經歷多了,不耐煩應付,且他在玄菟郡的民望已足夠深厚,給部下些展示機會並無不可。
他還說,百姓們那時皆聚於北門附近,他們繞路而行從南門進,說不準比知章他們還早回來。那時她想早些見到囡囡,便同意了,結果證明繞路並更早抵達,用時差不多。
除了進城時的繞路,還有晚膳時讓囡囡加緊學業那事,以及方才……
這人平日都在書房處理公務,今晚還是第一回在外頭,且讓孩子們在旁邊。
這時身旁傳來一道低聲的男音:“夫人怎的還不睡?若是不困,我們做些別的。”
一條長臂隨之伸過,將裴鶯撈了過去。冬日降溫,幽州的夜間更是寒意陣陣,裴鶯窩在他懷裡很暖和。
但等她聽他的後半句,忙將他開始不安分的大掌摁住,“今日舟車勞頓,累得很。”
“既然累,怎的不睡?”他問。
裴鶯悄悄挪了個位置,讓自己遠離些。
這人之前倒是沒騙她,開戰後軍中禁女色。自出徵北地後,他確實沒有和她燕好,但如今戰事已結,關著猛虎的籠子開了。
“要睡的,不過方才在想事情。”裴鶯轉了個身,背對著霍霆山,但片刻後她又轉過來,重新和他面對面。
男人輕笑了聲,“夫人車軲轆似的翻來翻去作甚,莫不是白日馬車坐多了,夜裡忍不住模仿一番。”
“淨說胡話。”裴鶯微惱。
她不是特別能藏事的性子,且自覺這事也不是大事,乾脆直接問:“霍霆山,你今日頗為古怪,是否發生了什麼事?”
黑暗裡,裴鶯沒有看到擁著她的男人斂了笑容,“並無,夫人何出此言?”
他的聲音與之前無異,尋常語氣詢問。
裴鶯回答:“我覺得你今日行事作風與平時略有差別。霍霆山,若是發生了什麼大事,你不許瞞我。”
半晌後,她聽到了一聲“嗯”,並沒具體說“好”還是“不好”。
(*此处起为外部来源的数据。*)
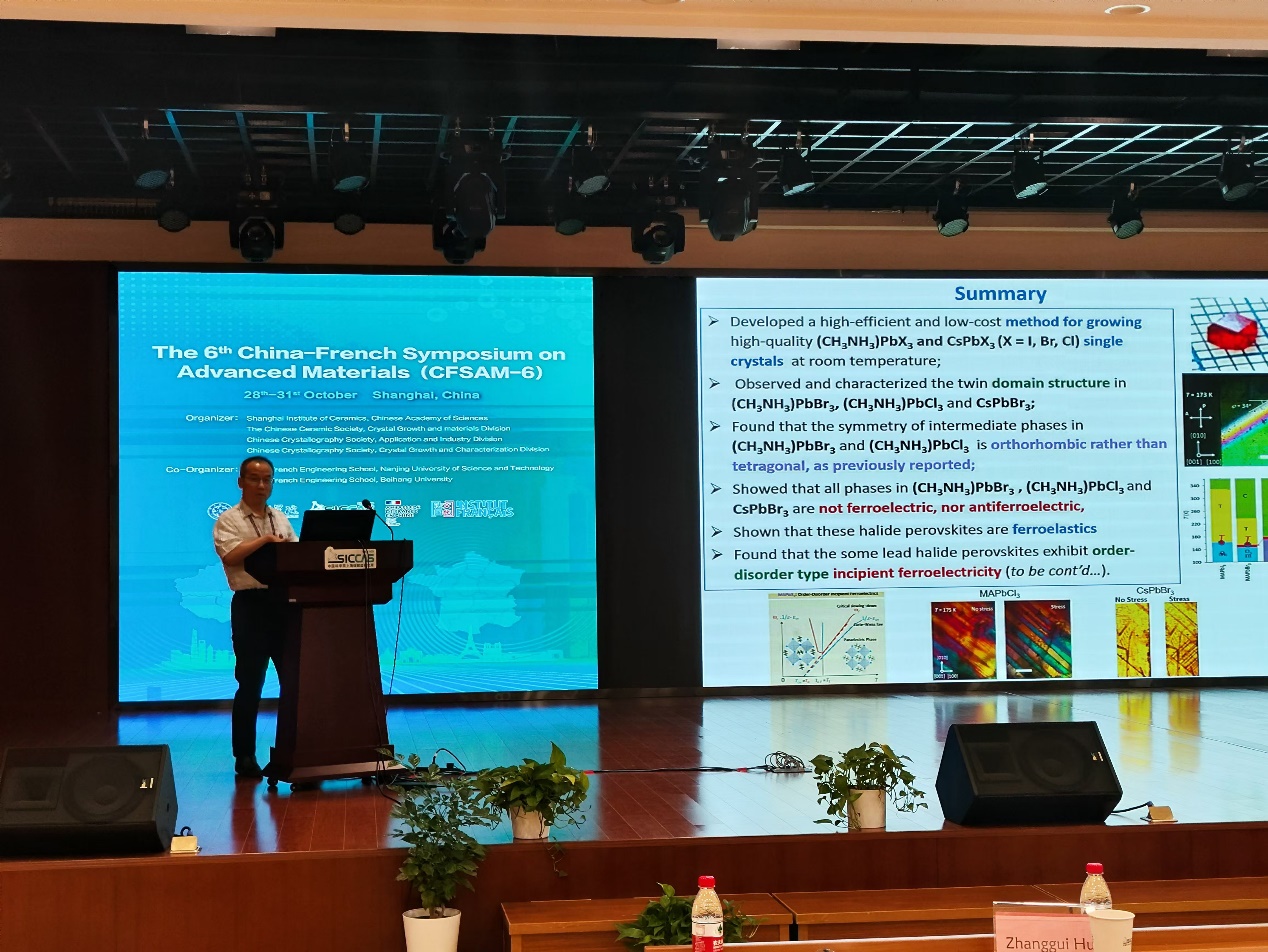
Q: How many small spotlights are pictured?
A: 11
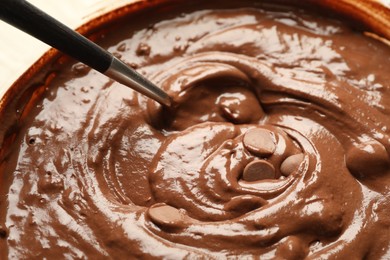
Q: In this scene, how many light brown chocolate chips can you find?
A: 4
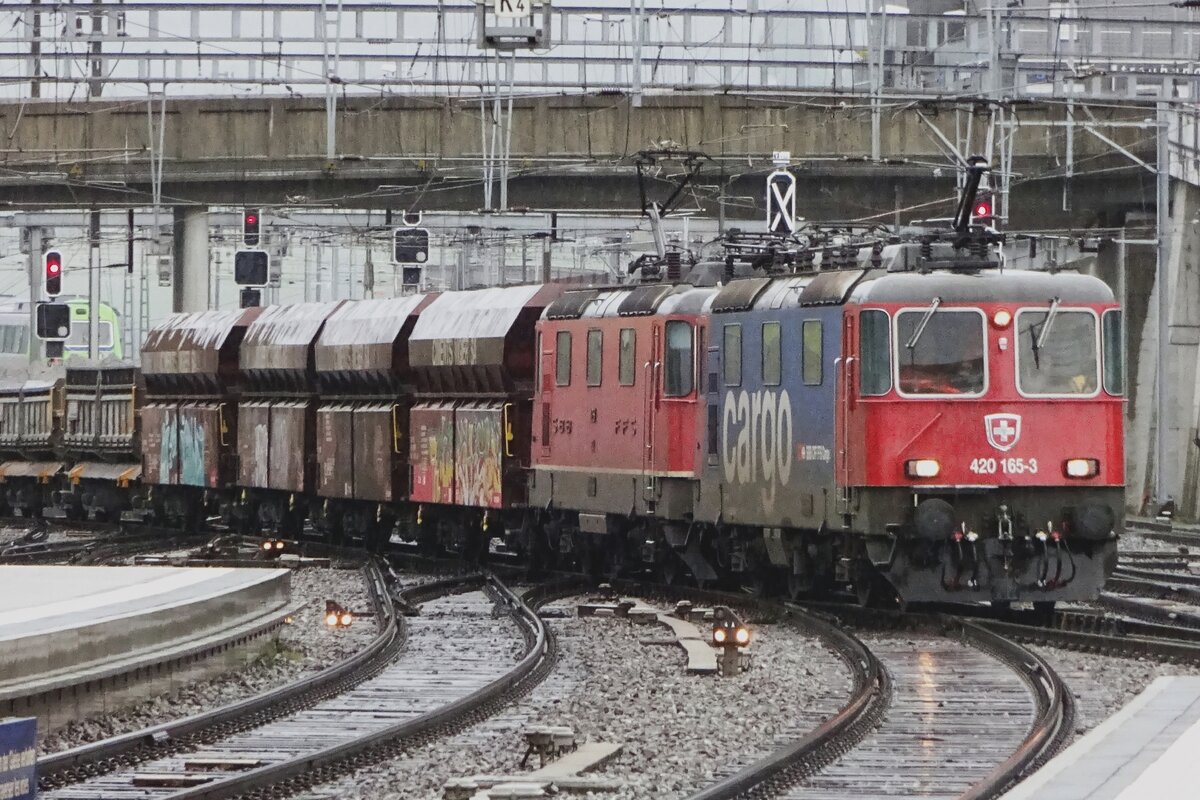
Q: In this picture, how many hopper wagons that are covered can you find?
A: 4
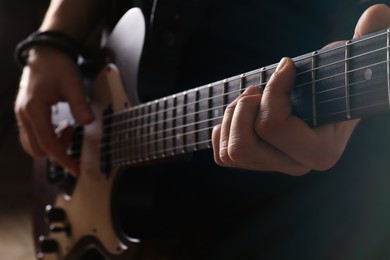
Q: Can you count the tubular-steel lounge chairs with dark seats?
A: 0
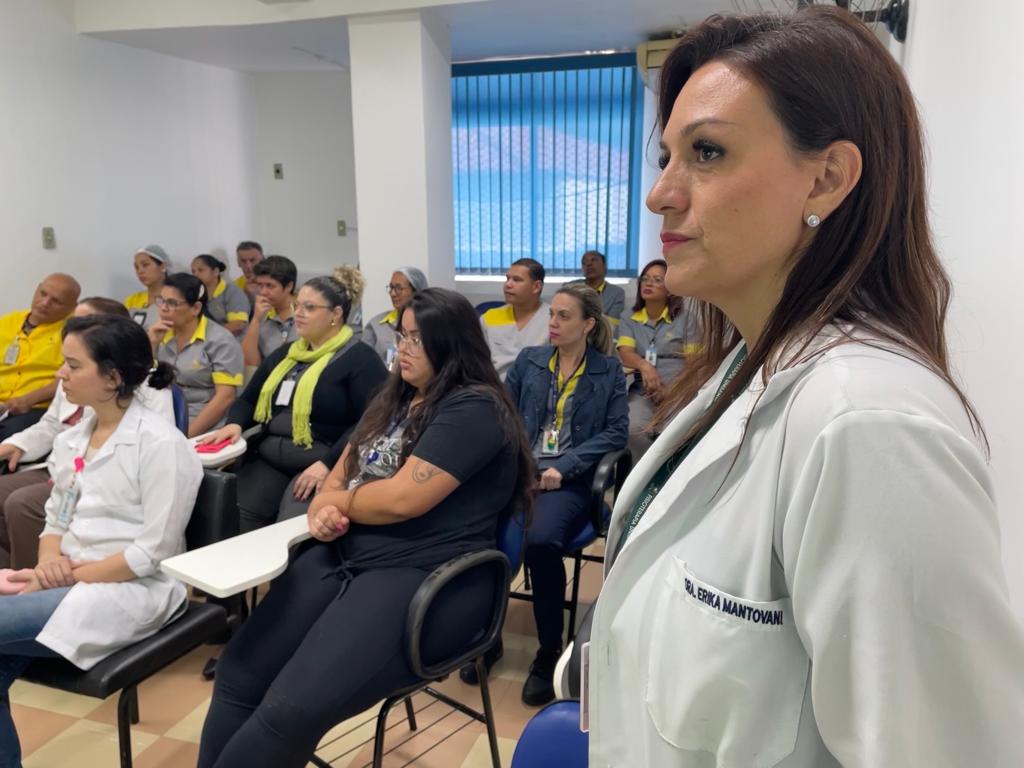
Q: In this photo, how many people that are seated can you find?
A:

不過裴鶯自動代入他答應了。
“夫人,如今天氣漸冷,我們去郊外的別院小住幾日如何?那處別院是今年新修的,其內有湯池。”霍霆山說:“且出征前,我和家中三個小的說過,待回來後會辦一場冬狩,此去別院正好。”
裴鶯回憶了下。
想起來了,北征啟程之前,他們一家五口一同用了早膳,冬狩之事是霍霆山在飯桌上說的。
聽說度假村內有溫泉,裴鶯心動了。
遠山郡是一時半會兒去不了了,這裡有湯池也好。
但是……
“還是再等等吧,過幾日榨汁機就製造了,等將那些貯藏的柘都處理妥當再去別院。柘雖然能久放,但能早些處理,還是早點處理為好。”裴鶯說。
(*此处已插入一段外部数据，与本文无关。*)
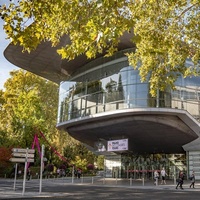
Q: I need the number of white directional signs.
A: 3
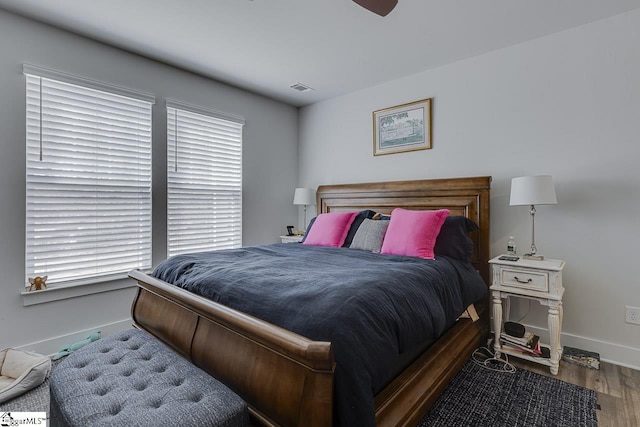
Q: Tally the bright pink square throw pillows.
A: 2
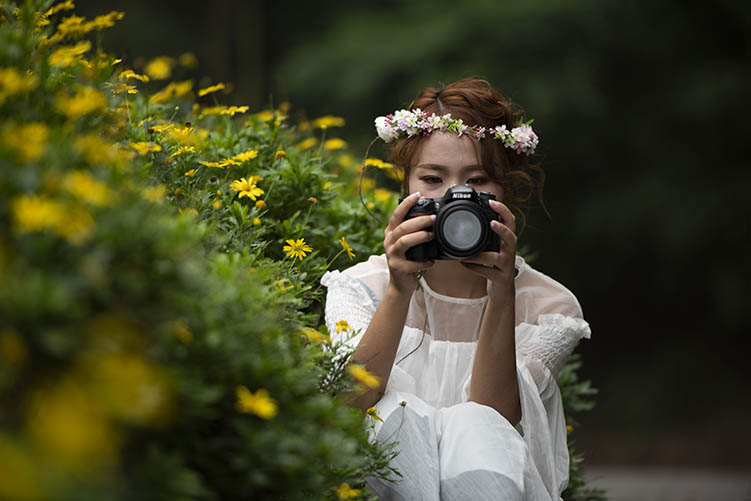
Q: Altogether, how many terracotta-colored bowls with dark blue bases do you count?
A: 0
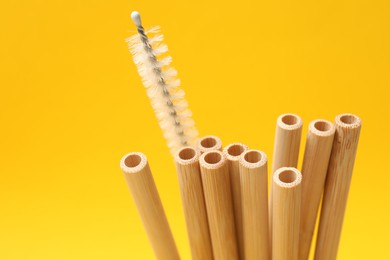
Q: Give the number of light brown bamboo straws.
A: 10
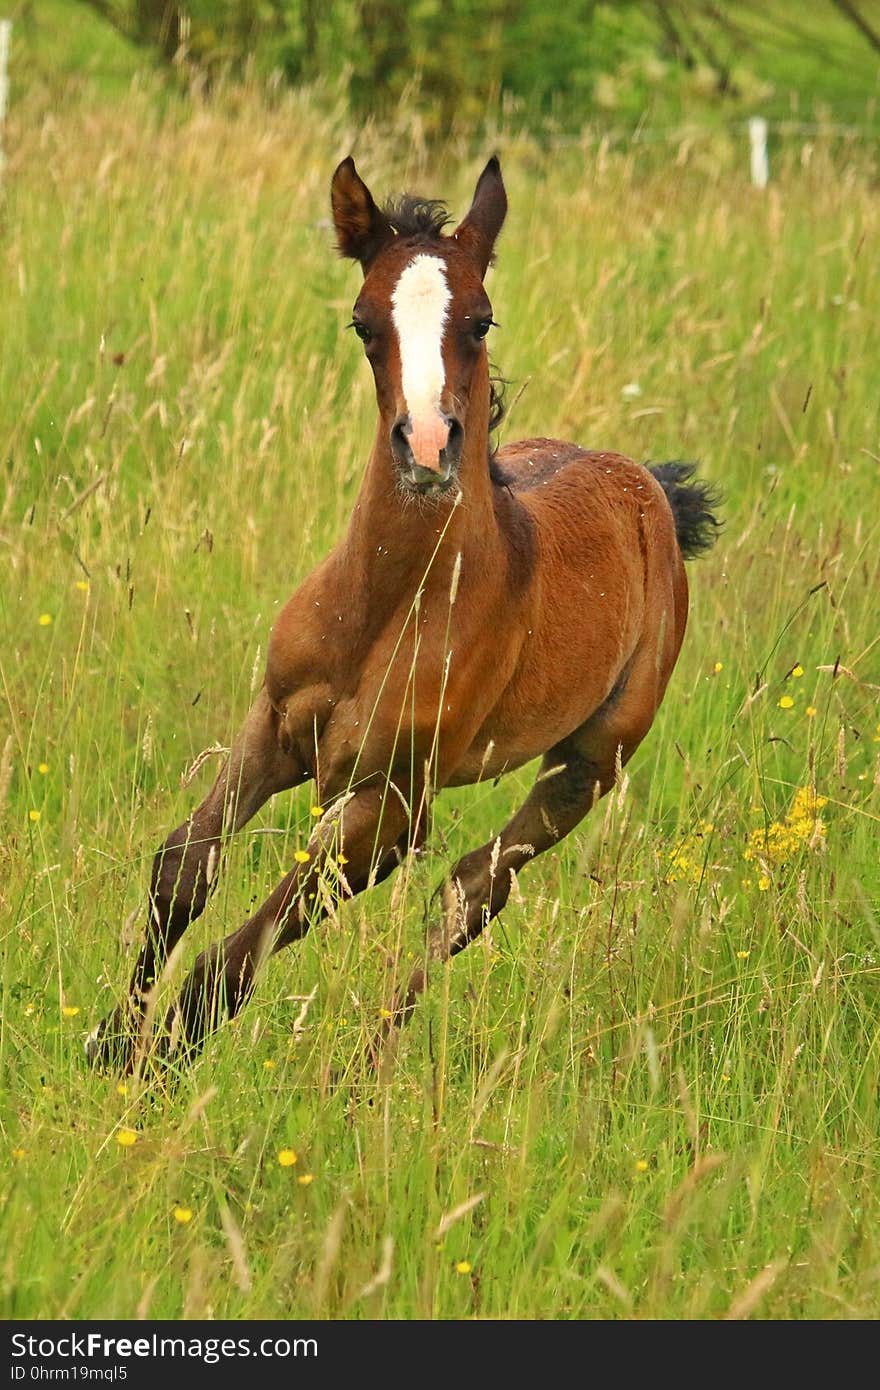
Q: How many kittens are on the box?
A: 0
那土池子裡的甘蔗大概能制一小罐糖,先將白糖製出來,到時候帶著糖同去。冬狩少不了打獵,脆皮烤肉蘸白糖,那滋味是一絕。
聽裴鶯說等等,霍霆山沉思片刻,“也行,左右不過幾日。”
夜已深,裴鶯打了哈欠,很快在他暖烘烘的懷裡睡著了。
有人安眠了,有人還清醒著。
房中很靜,只有旁側淺淺的呼吸聲,霍霆山看著頂上被夜色浸染的羅帳,一雙眼也如夜色般漆黑。
時間不經意又劃過許久,榻上的男人終於有了動靜,他側頭閤眼,將下頜抵在懷中人的頸窩上,在那陣幽幽的甜香中入眠。
裴鶯算不得好動的性子,尤其如今冬日來了,外面寒風陣陣,比起在後花園閒遊或出府遊肆,她更樂意窩在房間裡。
三日轉眼就過。
午時過後,陳淵領著一輛馬車進入州牧府,馬車長驅直入,一路行到一座名為“沁水院”的閣院。